Real Talk: Oral Health and Methamphetamines

It’s hard to avoid the constant news about the rising rates of drug addiction in our country. It can be worse hearing the heartbreaking story of a loved one struggling with addiction. The effects of drug addiction stretch to families, communities and individuals. We have an important job as dental professionals as we are trained to look for the oral signs of drug abuse. However difficult the conversation may be, it is our duty and necessary to discuss with you. Our patients health and overall best interest is always our top priority. If you know someone who is struggling with addiction, please share the Substance Abuse and Mental Health Services Administration (SAMHSA) National Helpline with them.

Today we want to highlight the specific oral health effects of Methamphetamine (Meth) abuse. “According to a 2008 study by the United Nations, approximately 25 million individuals around the world use methamphetamine.1 Between 2008 and 2014, however, the number of methamphetamine users more than doubled. Worldwide, as many as 52 million people between the ages of 15 and 64 are estimated to have used amphetamine-type stimulants for nonmedical purposes in 2014.2 It is the second most widely abused recreational drug (following cannabis).2 (Dimensions)”

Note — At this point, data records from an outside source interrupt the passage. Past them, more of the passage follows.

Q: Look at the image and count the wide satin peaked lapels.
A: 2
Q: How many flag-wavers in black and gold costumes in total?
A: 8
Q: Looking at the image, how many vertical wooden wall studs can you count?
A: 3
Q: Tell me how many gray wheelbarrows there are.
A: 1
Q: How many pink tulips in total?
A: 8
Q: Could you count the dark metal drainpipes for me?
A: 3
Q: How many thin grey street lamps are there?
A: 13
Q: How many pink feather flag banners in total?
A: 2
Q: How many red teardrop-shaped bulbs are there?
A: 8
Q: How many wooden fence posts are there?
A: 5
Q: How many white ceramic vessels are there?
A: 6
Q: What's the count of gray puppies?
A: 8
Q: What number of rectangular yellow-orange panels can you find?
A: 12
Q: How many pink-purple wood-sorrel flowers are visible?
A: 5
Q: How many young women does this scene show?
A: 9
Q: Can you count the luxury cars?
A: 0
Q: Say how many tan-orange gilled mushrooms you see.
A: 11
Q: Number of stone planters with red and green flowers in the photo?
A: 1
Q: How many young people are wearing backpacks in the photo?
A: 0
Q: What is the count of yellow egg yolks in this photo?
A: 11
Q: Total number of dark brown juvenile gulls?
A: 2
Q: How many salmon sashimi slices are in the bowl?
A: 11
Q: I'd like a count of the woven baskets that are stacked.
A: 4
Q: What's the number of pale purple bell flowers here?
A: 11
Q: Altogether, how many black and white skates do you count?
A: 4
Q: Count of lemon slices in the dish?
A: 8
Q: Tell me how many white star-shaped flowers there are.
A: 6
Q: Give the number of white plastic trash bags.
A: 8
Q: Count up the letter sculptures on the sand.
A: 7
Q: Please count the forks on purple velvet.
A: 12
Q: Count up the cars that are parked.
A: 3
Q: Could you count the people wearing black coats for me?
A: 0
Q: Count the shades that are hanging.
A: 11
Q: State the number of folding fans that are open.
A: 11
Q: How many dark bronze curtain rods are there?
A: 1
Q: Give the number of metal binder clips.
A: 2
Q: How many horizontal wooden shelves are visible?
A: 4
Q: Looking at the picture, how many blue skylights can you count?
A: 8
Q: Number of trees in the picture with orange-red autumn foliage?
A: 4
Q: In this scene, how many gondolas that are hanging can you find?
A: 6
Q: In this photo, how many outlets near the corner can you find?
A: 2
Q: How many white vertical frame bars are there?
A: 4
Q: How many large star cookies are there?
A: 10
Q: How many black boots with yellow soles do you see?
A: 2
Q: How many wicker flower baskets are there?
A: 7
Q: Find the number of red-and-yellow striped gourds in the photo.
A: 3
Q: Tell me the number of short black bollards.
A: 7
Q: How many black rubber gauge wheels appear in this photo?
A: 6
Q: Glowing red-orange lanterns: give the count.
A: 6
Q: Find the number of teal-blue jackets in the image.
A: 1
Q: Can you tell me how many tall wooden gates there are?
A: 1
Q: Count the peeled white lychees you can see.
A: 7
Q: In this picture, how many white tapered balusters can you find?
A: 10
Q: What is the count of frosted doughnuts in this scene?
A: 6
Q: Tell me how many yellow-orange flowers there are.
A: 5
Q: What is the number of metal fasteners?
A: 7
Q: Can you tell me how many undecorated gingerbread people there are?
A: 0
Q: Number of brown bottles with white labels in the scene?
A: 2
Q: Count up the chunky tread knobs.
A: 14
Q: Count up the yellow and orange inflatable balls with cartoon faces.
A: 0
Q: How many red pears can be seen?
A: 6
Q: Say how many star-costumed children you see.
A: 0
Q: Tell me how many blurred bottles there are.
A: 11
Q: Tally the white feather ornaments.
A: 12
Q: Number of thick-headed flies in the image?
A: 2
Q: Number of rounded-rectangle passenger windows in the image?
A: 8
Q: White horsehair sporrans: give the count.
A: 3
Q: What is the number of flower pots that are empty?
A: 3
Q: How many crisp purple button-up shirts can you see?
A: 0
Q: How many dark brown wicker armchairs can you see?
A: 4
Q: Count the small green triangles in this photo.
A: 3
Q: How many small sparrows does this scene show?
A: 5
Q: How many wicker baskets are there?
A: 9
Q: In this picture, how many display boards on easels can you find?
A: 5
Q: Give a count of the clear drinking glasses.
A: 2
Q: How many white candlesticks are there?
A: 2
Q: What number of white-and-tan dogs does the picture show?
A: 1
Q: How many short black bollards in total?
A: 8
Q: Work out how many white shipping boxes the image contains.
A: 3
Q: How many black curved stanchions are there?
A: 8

It is increasingly common to see  “Meth Mouth” or rampant tooth decay in most individuals who abuse Meth long term. This type of decay is most commonly resulting from dry mouth (xerostomia) and long periods of poor oral hygiene. Having dry mouth is a big contributor of cavities. Decay will progress quickly if proper care is not taken to counteract the effects of dry mouth. Meth is known to be very acidic and lowers the pH of the oral cavity. Patients who are in recovery and ready to restore their teeth are given many steps to take back their oral health. Adding a high concentration source of sodium fluoride is imperative and should be started as soon as possible. This fluoride is meant to prevent new decay from starting and restrict the growth of decay that has already started

Many of those who are recovering from Methamphetamine addiction may not be financially available to restore all of their dental needs. In this case, we recommend using Silver Diamine Fluoride (SDF) for the best alternative to treatment. SDF is applied on top of your teeth and is approved to be used as a desensitizing agent. An added bonus to using SDF is its ability to halt the progress of dental cavities. In addition to using sodium fluoride, we can make a short term plan to control rampant tooth decay. Your dentist and hygienist will work with you to develop an individualized plan based on your needs and desires. It may seem daunting and can be a long road at this point, but we will be there to support you every step of the way.

It may be time to take a look at your own lifestyle habits that may be leading to the progression of tooth decay. We see a lot of Tobacco use from those abusing recreational drugs which can have very similar effects as Meth on your mouth. If this is something you also struggle with, we want to help you by providing resources to halt this habit. Bad habits are not restricted to drug usage, high sugar diets can accelerate cavities as well. We individualize every patient’s treatment plan as every mouth is different. We will help you with any and all modifiable risk factors to reduce your risk for future cavities.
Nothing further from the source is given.